**What you are asked to do:**
Within the lines below, find those that hold the string "many" and copy each one.

--- Records for this exercise Enclosed Below ---

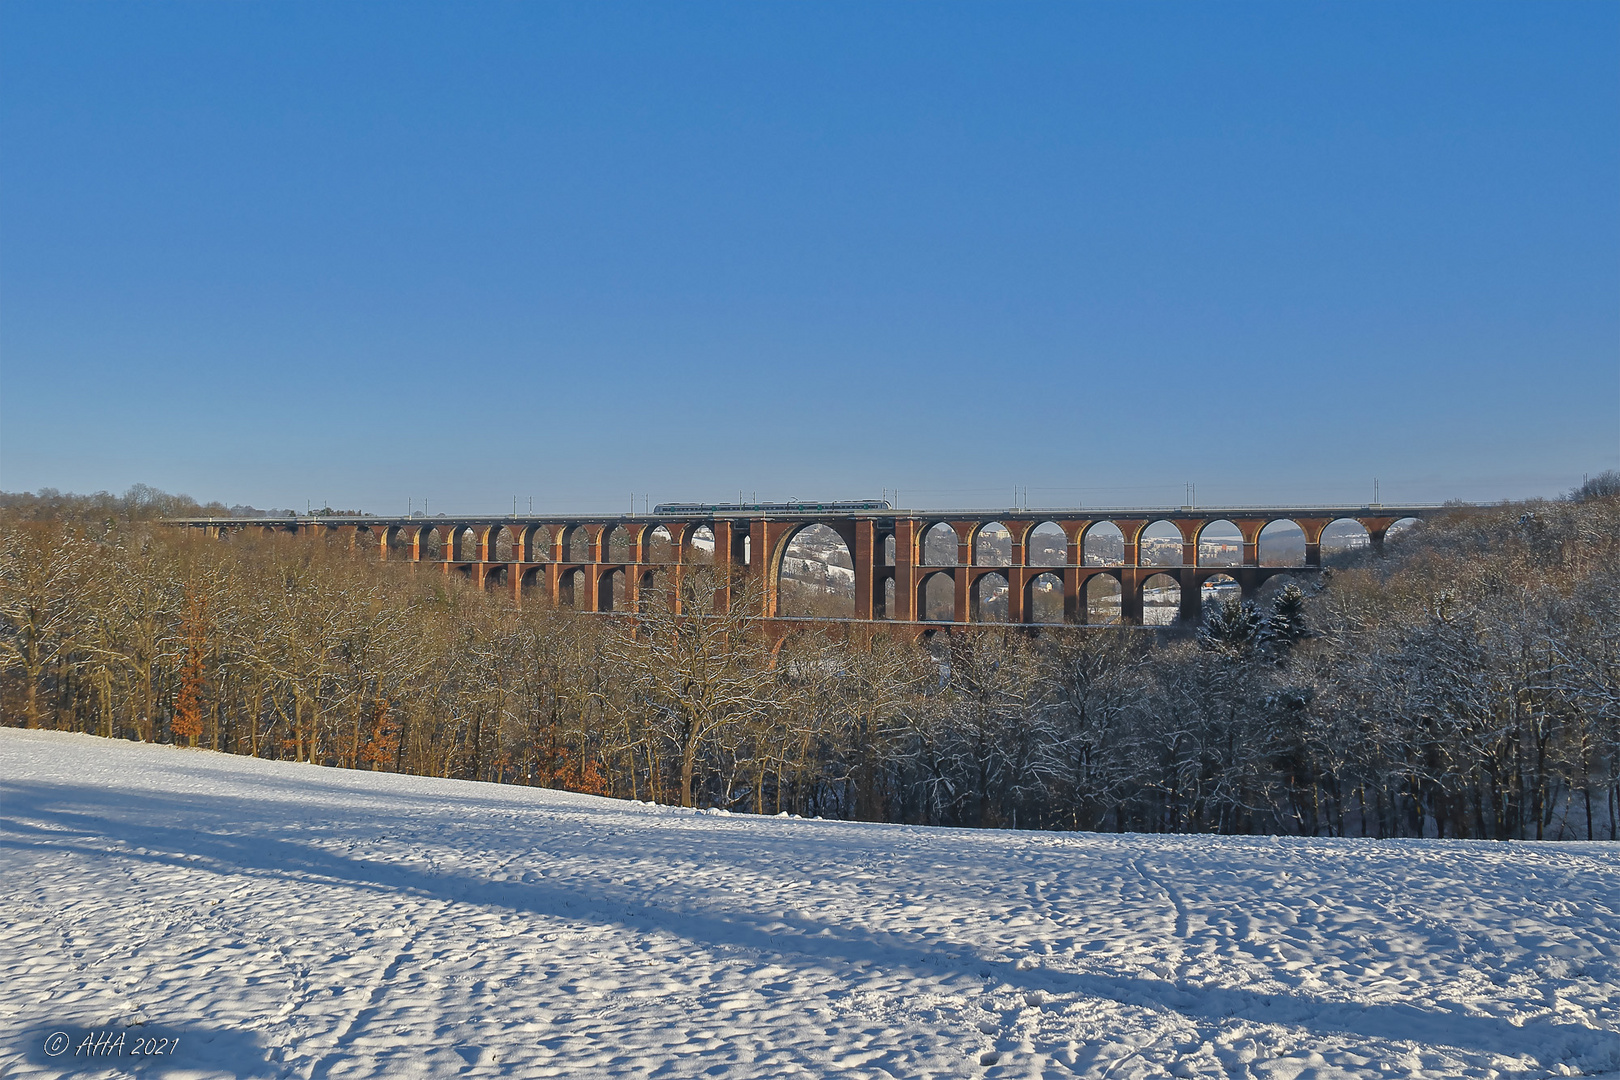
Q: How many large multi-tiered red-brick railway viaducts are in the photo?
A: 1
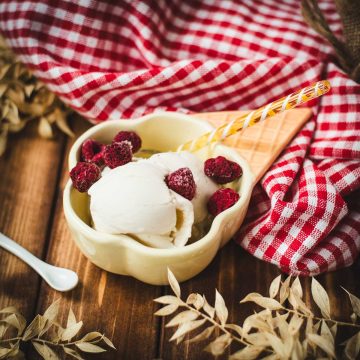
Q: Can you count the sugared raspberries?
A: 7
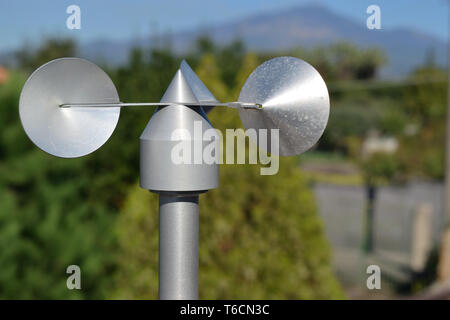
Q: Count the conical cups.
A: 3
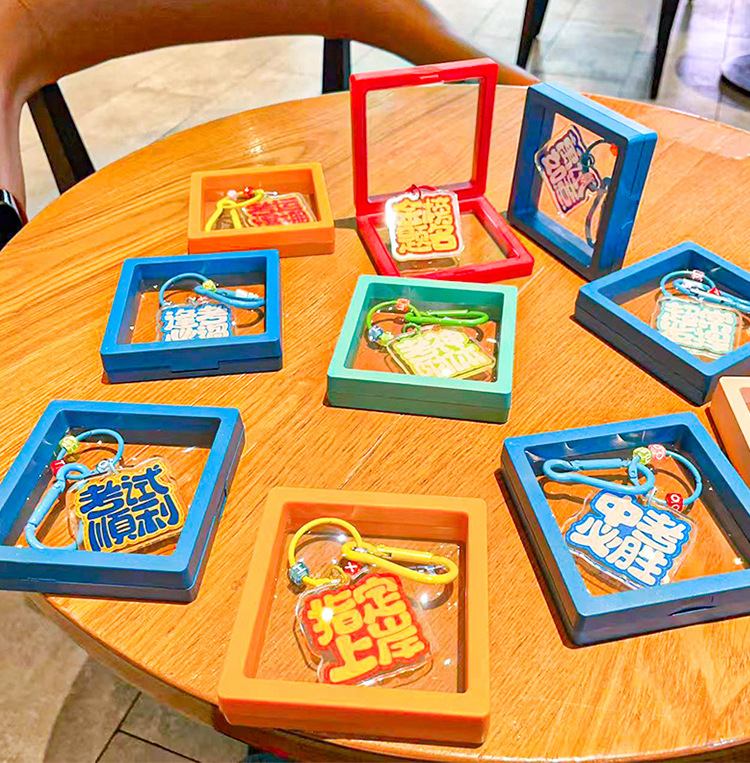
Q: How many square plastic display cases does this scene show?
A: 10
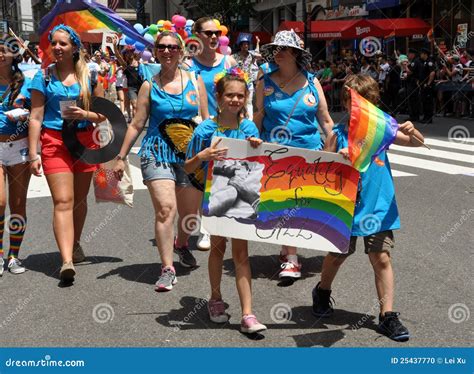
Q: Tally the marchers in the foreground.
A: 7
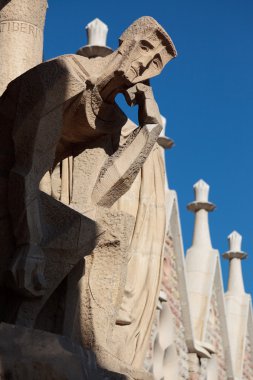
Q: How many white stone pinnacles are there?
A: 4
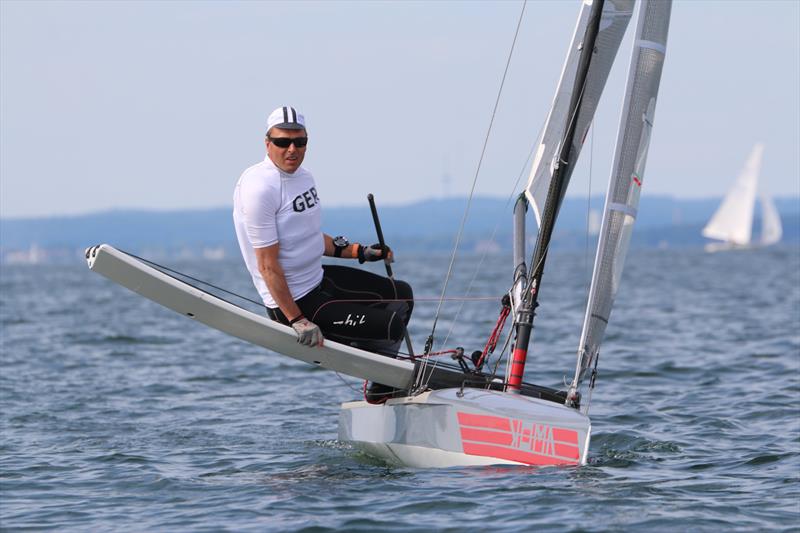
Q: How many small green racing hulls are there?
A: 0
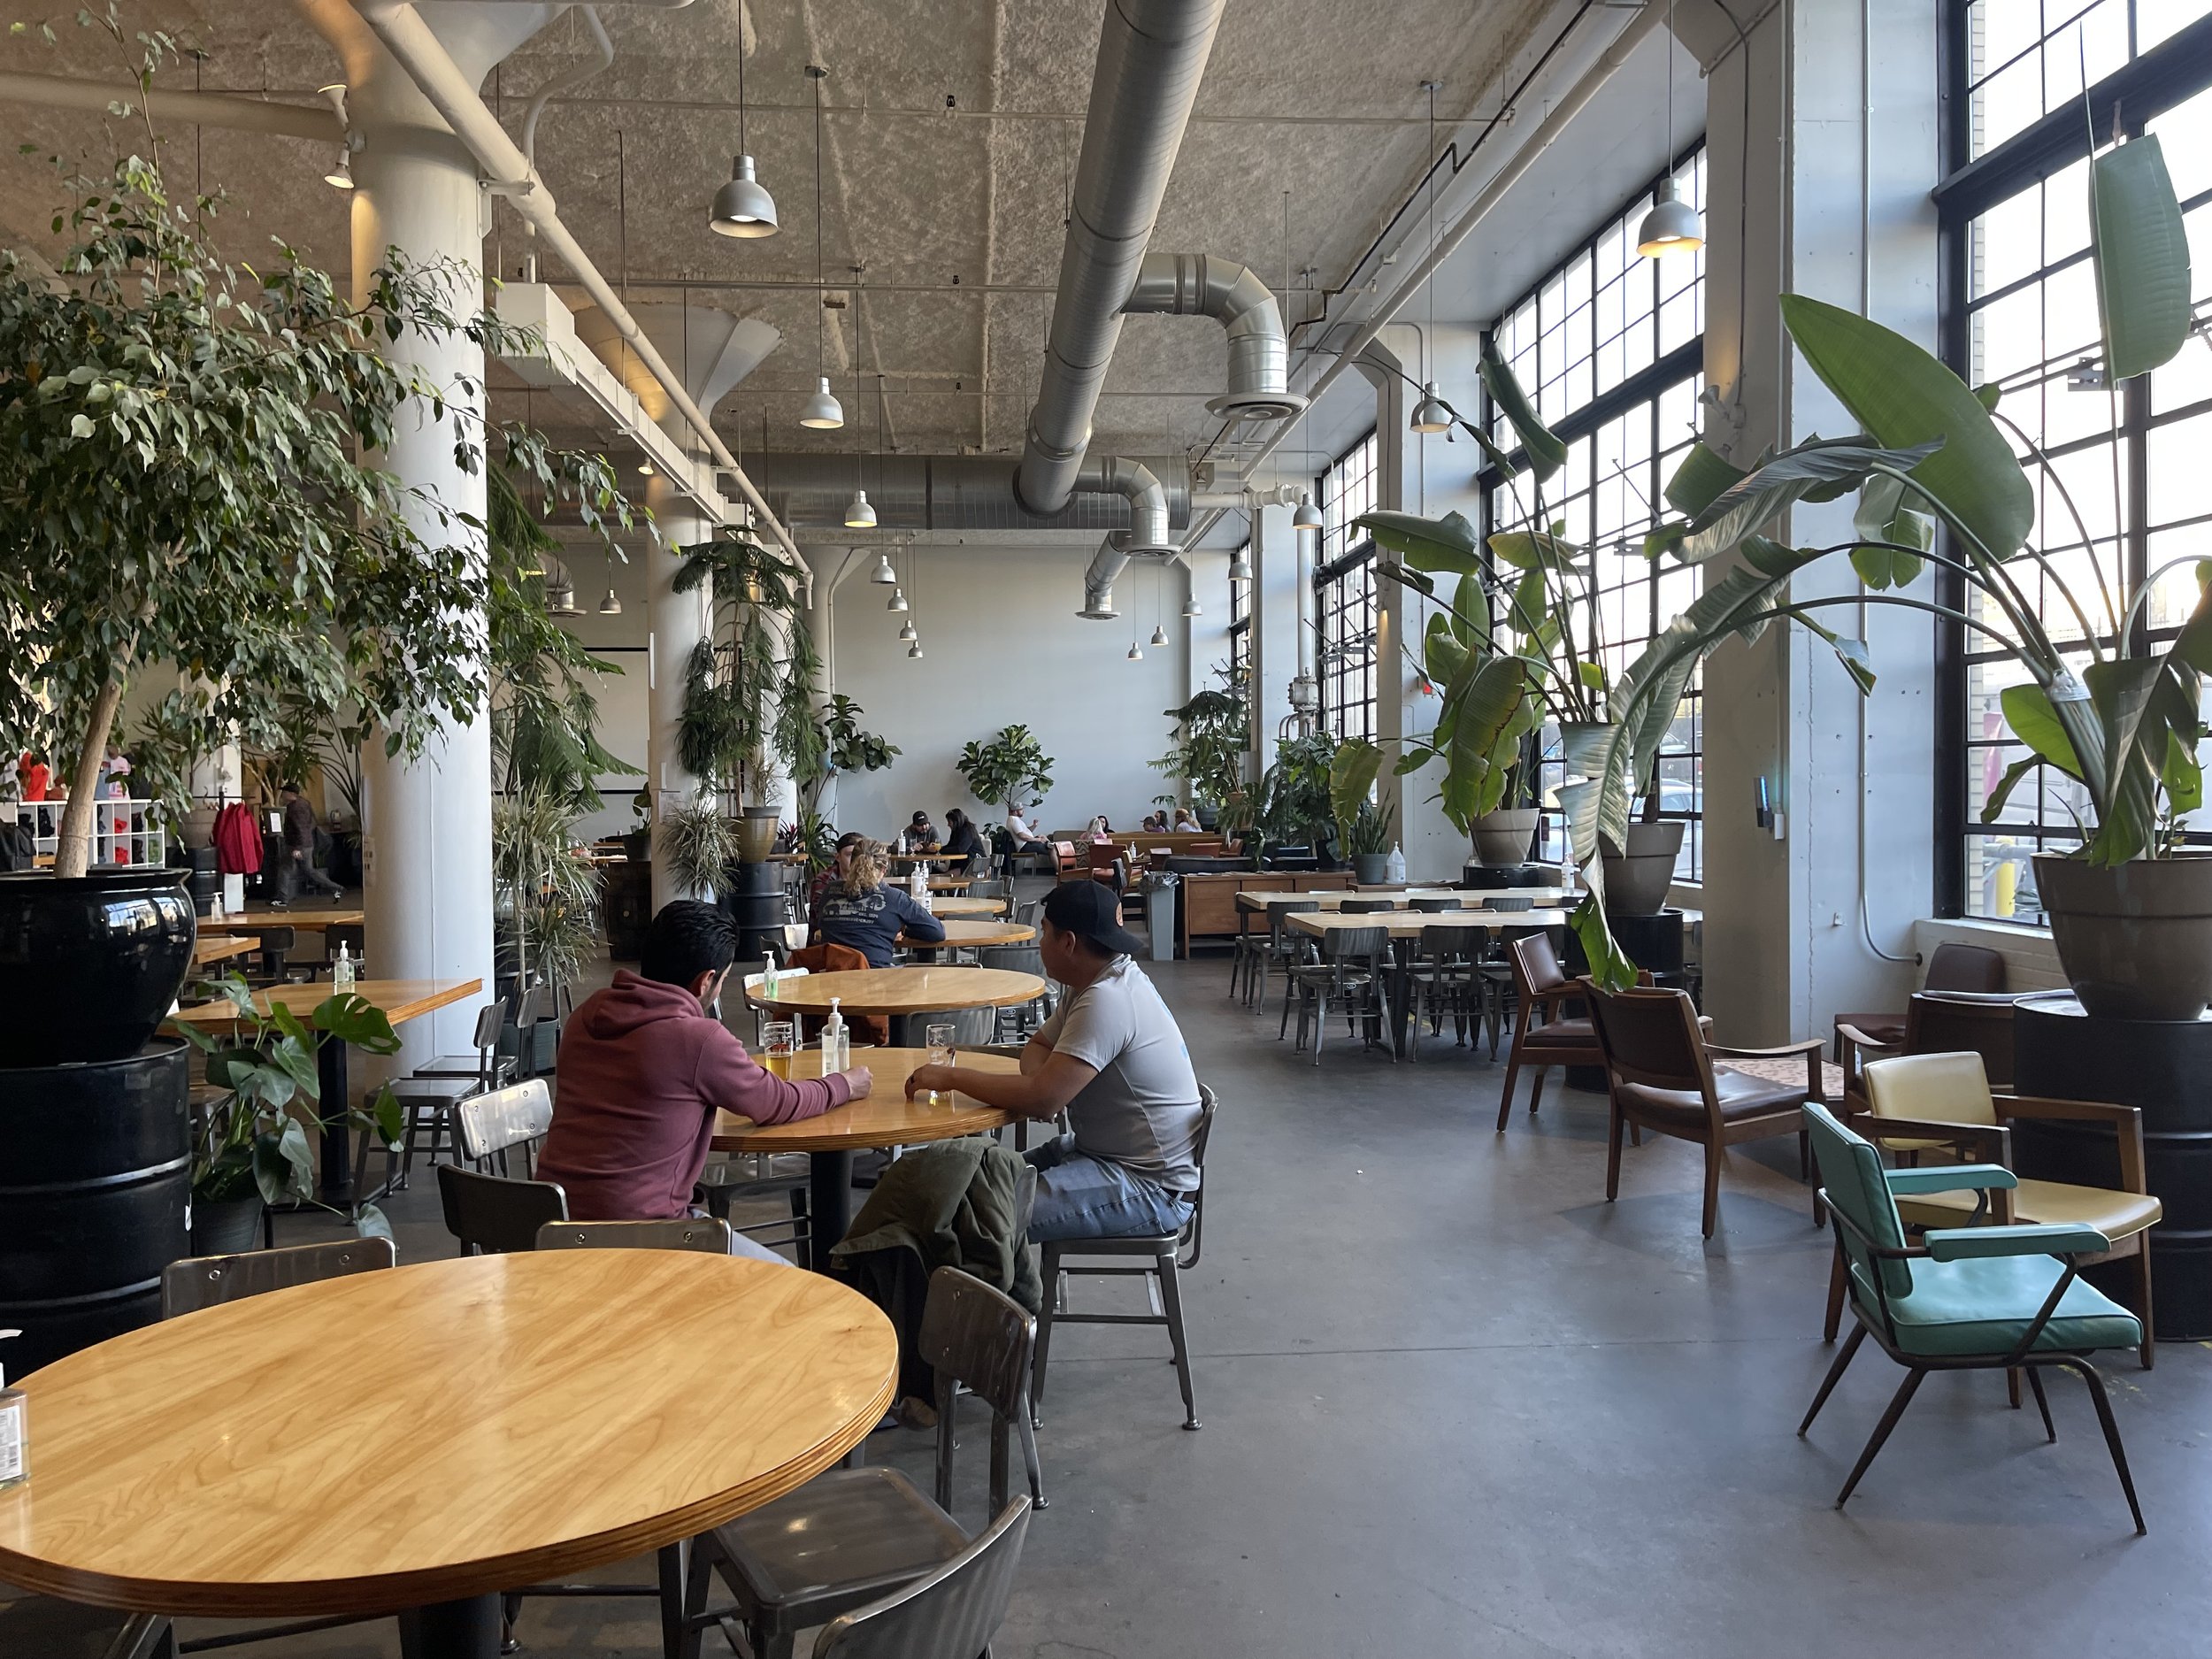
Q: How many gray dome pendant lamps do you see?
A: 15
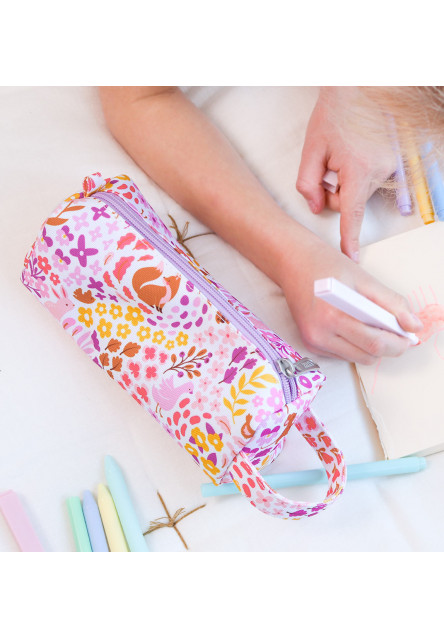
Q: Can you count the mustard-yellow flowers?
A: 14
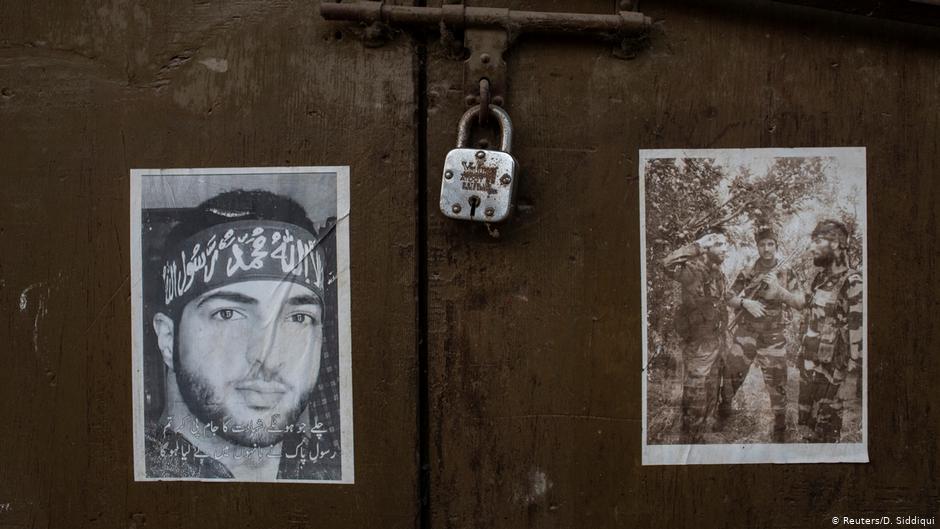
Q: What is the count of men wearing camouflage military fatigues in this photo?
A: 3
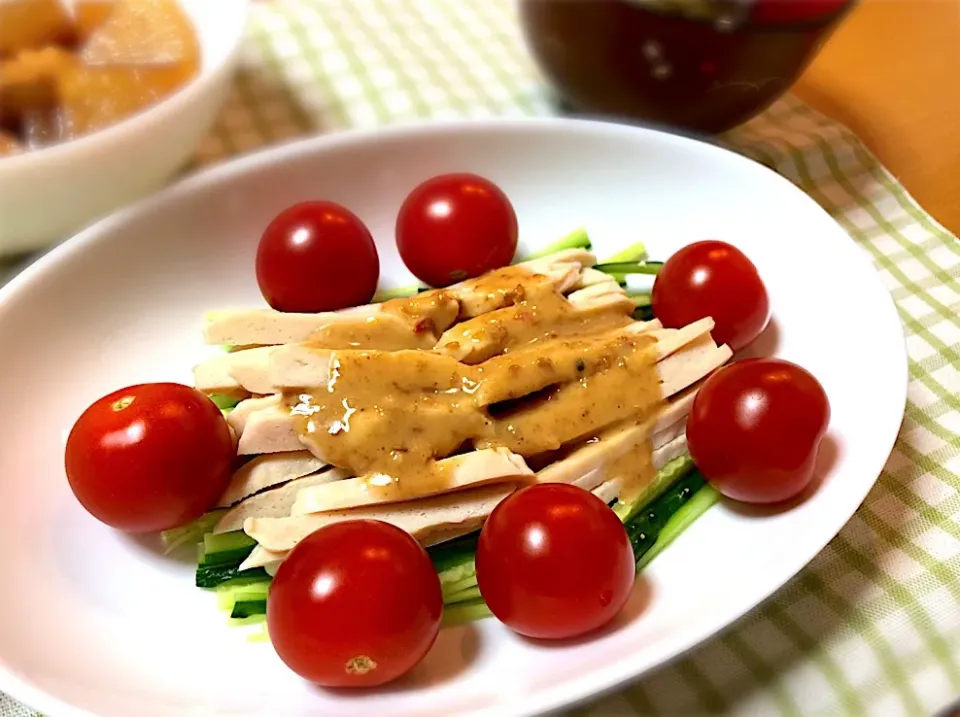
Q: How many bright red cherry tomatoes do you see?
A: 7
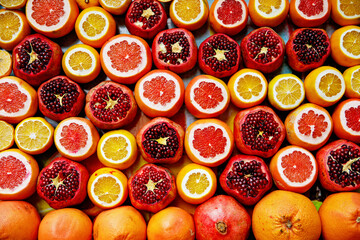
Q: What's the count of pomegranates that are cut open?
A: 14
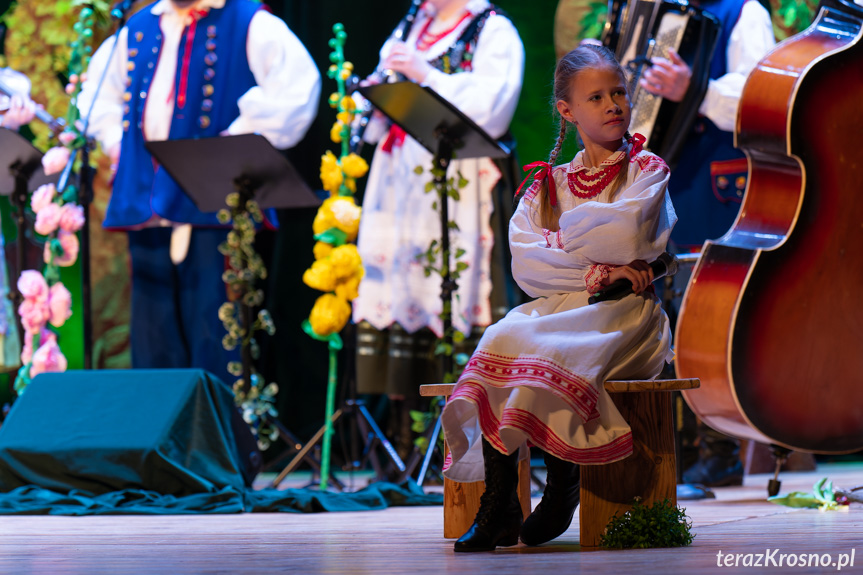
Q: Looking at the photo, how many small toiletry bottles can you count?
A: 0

--- End of Enclosed Records for this exercise ---

**Your solution:**
Q: How many large multi-tiered red-brick railway viaducts are in the photo?
Q: How many square plastic display cases does this scene show?
Q: How many white stone pinnacles are there?
Q: How many small green racing hulls are there?
Q: How many gray dome pendant lamps do you see?
Q: How many bright red cherry tomatoes do you see?
Q: Looking at the photo, how many small toiletry bottles can you count?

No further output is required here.